Я огляделся. Ни в окрестностях рекламной витрины, ни в округлом фоне я не заметил никакой стойки или окошечка, напоминающего кассу. Я выпрямился и, смотря прямо перед собой, вошел вовнутрь. Миновал коридор и вышел на площадку над прозрачной крышей. Воздух был здесь такой же свежий, как и на улице, в нем висел какой-то непонятный запах.

Я не сумел бы его определить, ни даже полностью подтвердить с уверенностью его присутствие, но осознал, что он возбуждает во мне нетерпение. Однако, для них он наверняка был тонким и успокаивающим.

Я миновал несколько кресел и расположился приблизительно напротив выхода в последнем ряду. Спинка откинулась далеко назад. Но когда я захотел сменить позу, послушно последовала за моей спиной. Подлокотники соседнего кресла находились не ближе, чем в пятидесяти сантиметрах. Между рядами оставался просвет, достаточный, что бы можно было пройти вперед, не глядя под ноги.

Я скрестил на груди руки и ожидал. Не знаю, как долго. С улицы каждую минуту кто-то входил, преимущественно мужчины по-одиночке, но места передо мною все время оставались свободными. Внезапно свет пригас. На площадку упала розовая подсветка. Лампа, на верхушке прута, торчащего из установленной по середине ринга конструкций запылала ярким блеском, потом начала мигать. Движение в фойе прекратилось. Круги света вокруг совсем потемнели, осталась только та оранжевая лампа, вспышки которой становились все чаще, все более навязчивыми. Внезапно отозвалась одна, поначалу едва слышимая струна скрипки. Звук ее нарастал, раздавался вокруг, а одновременно как бы приходил из дальней дали, из пространства, со всех направлений сразу.

Он проникал в мельчайшие нервные волокна: которые, казалось, принимали его частоту и отвечали резонансом, означающим безумие. Оранжевые вспышки превратились во взрывающиеся под веками заряды. Акустический фон, на котором пульсировал уже не свет, а звезда, ритмично взрывающееся солнце, обессиливал, в нем был ужас и не дающее определить себе одиночество, но не было силы. Едва я это подумал, как почувствовал прикосновение чьей-то руки на плече.

Я медленно повернул голову и посмотрел назад.

— Извинииите… — дунул мне в ухо тишайший из возможных шепотов. Я почувствовал на висках холод и сориентировался, что кто-то, кто стоит позади, накладывает мне на голову наушники. Я поглядел чуть осознанней и увидел молодую девушку. Двигая пальцами, словно она проводила хирургическую операцию, она прикрепила к моим вискам легкий аппаратик, вынутый из подлокотника кресла. Только теперь я заметил, что все, находящиеся в зрительном зале, имеют на головах плоские наушники, соединенные наверху спиральной сеточкой.
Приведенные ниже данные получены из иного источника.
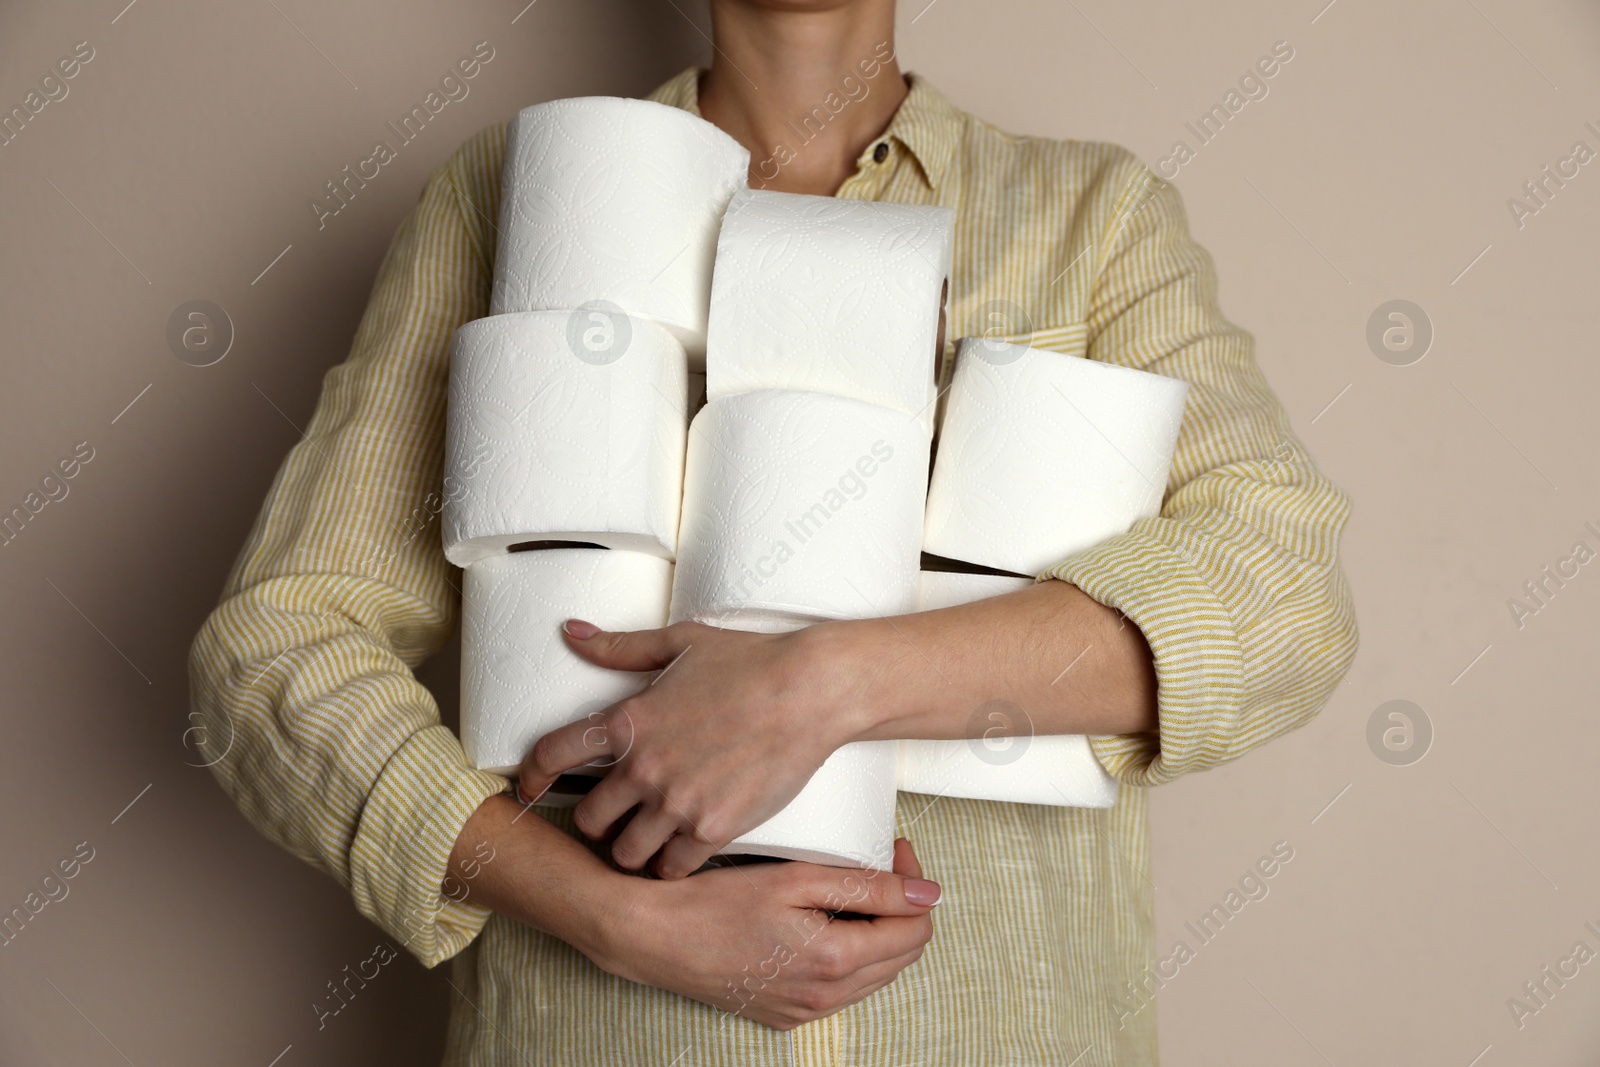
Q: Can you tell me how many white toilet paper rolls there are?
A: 8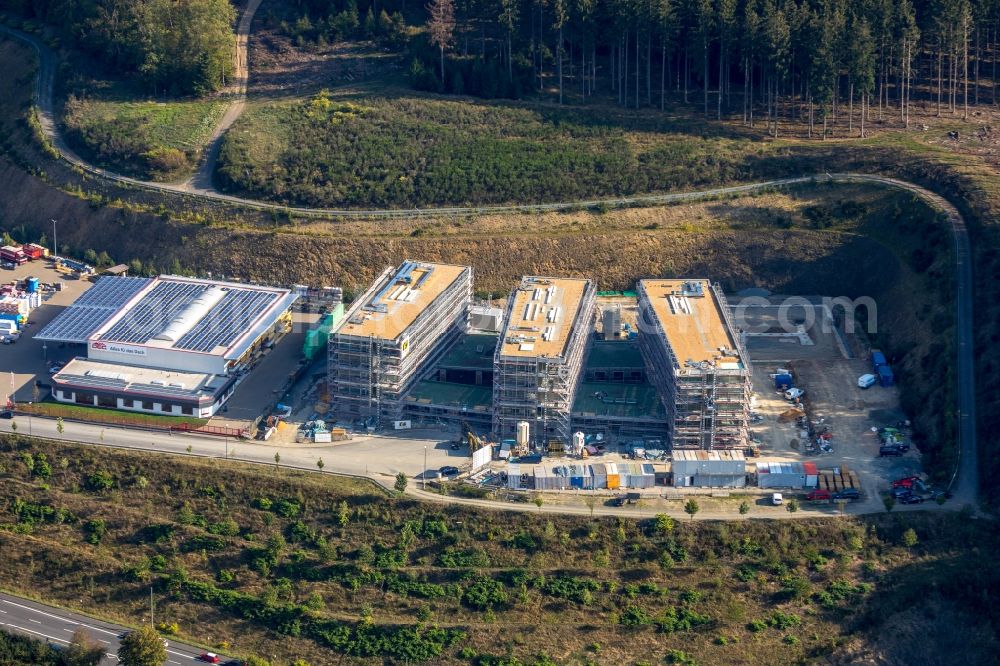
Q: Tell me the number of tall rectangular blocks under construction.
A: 3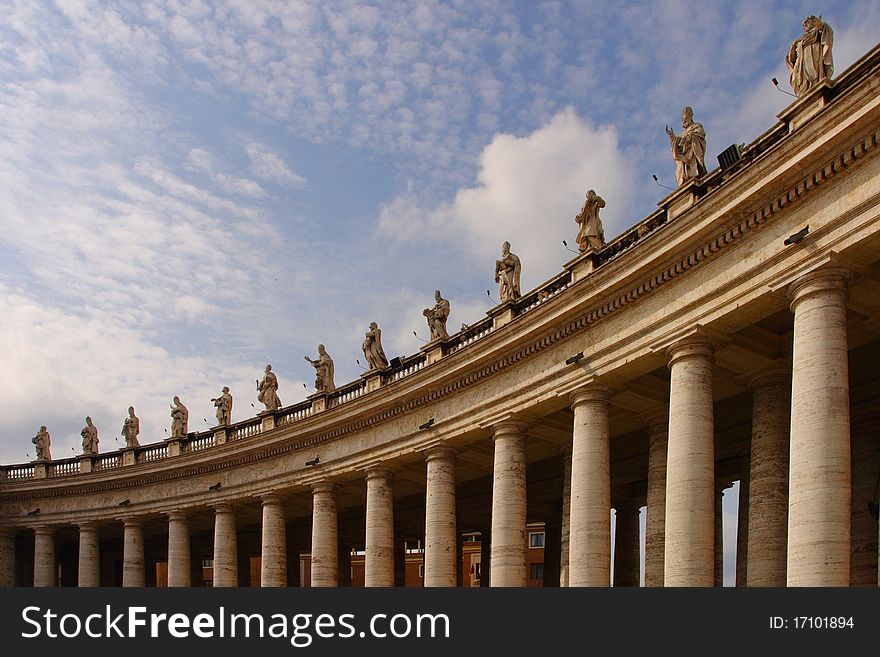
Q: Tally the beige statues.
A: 13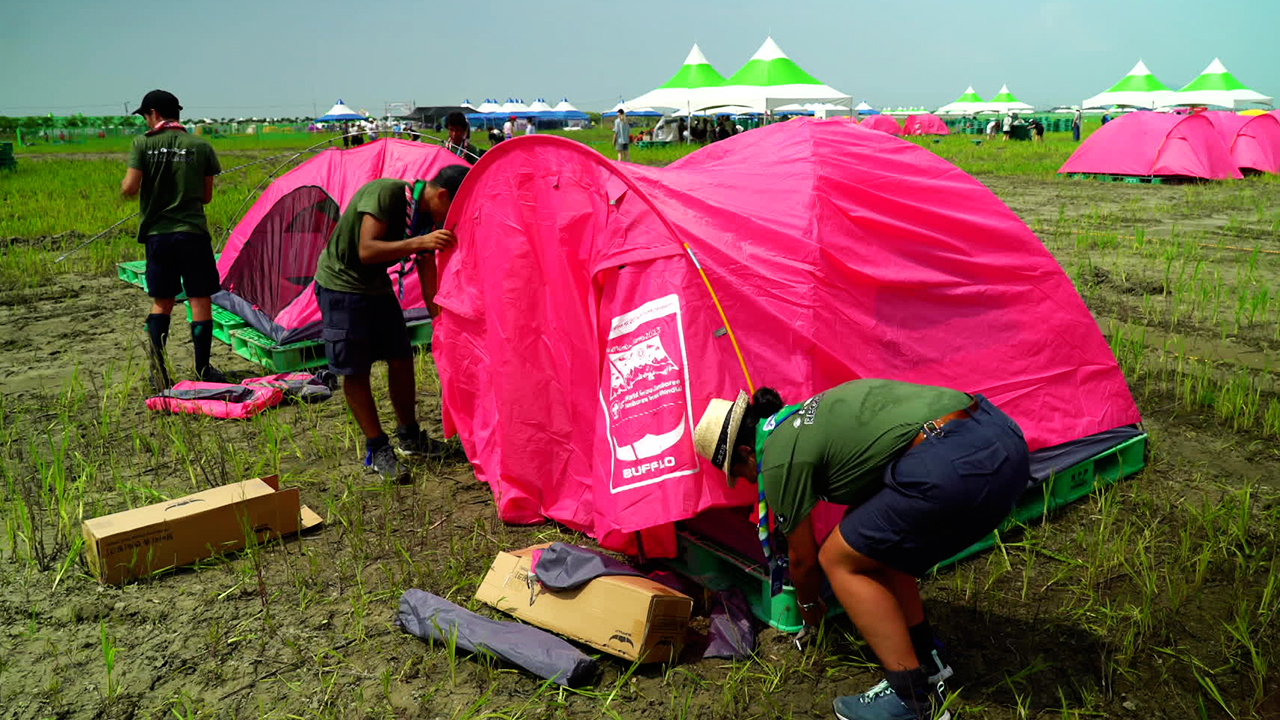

Я хотел поблагодарить девушку извиняющимся жестом, но ее облик внезапно размазался: вместо лица, окруженного длинными, блестевшими в оранжевом свете волосами, я видел перед собой каррикатурально раскидистый, словно наблюдаемый с огромного расстояния, и оказался в воздухе. Нет, в пространстве. И не то, чтобы я там оказался. Я сам был этим пространством.

Не существовало места, о котором я мог бы сказать, что меня там нет, не существовали планетные системы и галактики, перестало существовать время. Какой-то миг я еще чувствовал, что со временем что-то не в порядке, что есть альтернатива, которая должна мне помочь противостоять тому, что я ощущал, я пробовал собрать мысли, но напрасно. Минуту я боролся — может быть долю секунды, может быть целые годы, это не имело теперь ни малейшего значения — и поддался течению, минующему все известные миры, которые я охватил уже самим собой, но за которым существовало иное представление о пространстве, словно бы могли существовать друг рядом с другом две бесконечности и словно сейчас именно и должно было произойти их соединение.